报告人:
郑杰教授
Bioinformatics Research Centre, School of Computer Engineering,Nanyang Technological University, Singapore
时间:6月21日上午9:30
地点:生物电子学国家重点实验室会议室
报告题目:
Computational Discovery of Epigenetic Regulation of Genetic Recombination and Transcription
Abstract
Epigenetics is a young and exciting field that studies the molecular mechanisms of cellular phenotypes beyond DNA sequences. In this talk, I will present computational approaches and discoveries that shed light on epigenetic mechanisms of two fundamental cellular processes: genetic recombination and transcription.
The regulatory mechanism of recombination is a fundamental problem in genomics, with wide applications in genome wide association studies, birth-defect diseases, molecular evolution, cancer research, etc. In most species, recombination events cluster into short regions called "recombination hotspots". Recently, a zinc finger protein, PRDM9, was discovered to be a trans-acting regulator of recombination hotspots. We proposed an approach to predicting additional candidate trans-regulators from transcription factors by assessing their preference of binding to hotspots. Applying this approach on newly mapped mouse hotspots genome-wide, we confirmed that PRDM9 is a major trans-regulator of hotspots. In addition, a list of top candidate trans-regulators of mouse hotspots was reported. Using GO analysis we observed that the top genes are significantly enriched with function of histone modification, highlighting the epigenetic regulatory mechanisms of recombination hotspots. Moreover, we encoded genomic and epigenomic features into a support vector machine (SVM) to predict hotspots. Trained on known hotspots and coldspots in human and mouse genomes, the model is able to predict hotspots based on the features with good performance across chromosomes and species. The model reports a ranking of feature importance, in which histone modifications are at the top of the list. To our best knowledge, this is the first result of cross-species study of recombination hotspots considering both genetic and epigenetic features.

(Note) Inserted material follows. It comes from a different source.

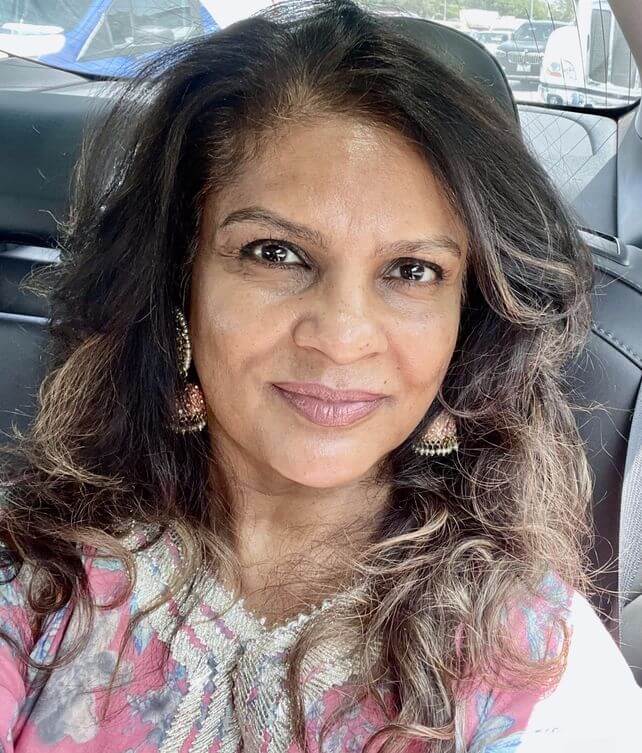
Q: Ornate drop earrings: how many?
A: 2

The reverse engineering of gene regulatory network (GRN) is an important problem in systems biology. We investigate how epigenetic data can be incorporated into reconstruction of GRN. We encoded the histone modification data as prior for Bayesian network inference of GRN. Applying to the transcription data of yeast cell cycle, we demonstrated that integration of epigenetic data can improve the accuracy of GRN inference significantly. Furthermore, fusion of gene expression and epigenetic data is promising to uncover interactions between genetic and epigenetic regulations of gene expression.
Biography
Dr. Jie Zheng received his Ph.D. in 2006 from the University of California, Riverside and his B. Eng (first class honors) in 2000 from Zhejiang University in China, both in Computer Science. Before joining Nanyang Technological University as a tenure-track assistant professor in 2011, he was a research scientist at the National Center for Biotechnology Information (NCBI), National Institutes of Health (NIH), USA. His research goal is to develop novel Bioinformatics algorithms and computational models to help answer Biomedical questions (such as the mechanisms of cancer) and improve public health. While trained as a Computer Scientist, Dr. Zheng keeps active and long-standing collaborations with Life Scientists. His current research directions include computational epigenetics, cancer systems biology and algorithm design for next-generation sequencing.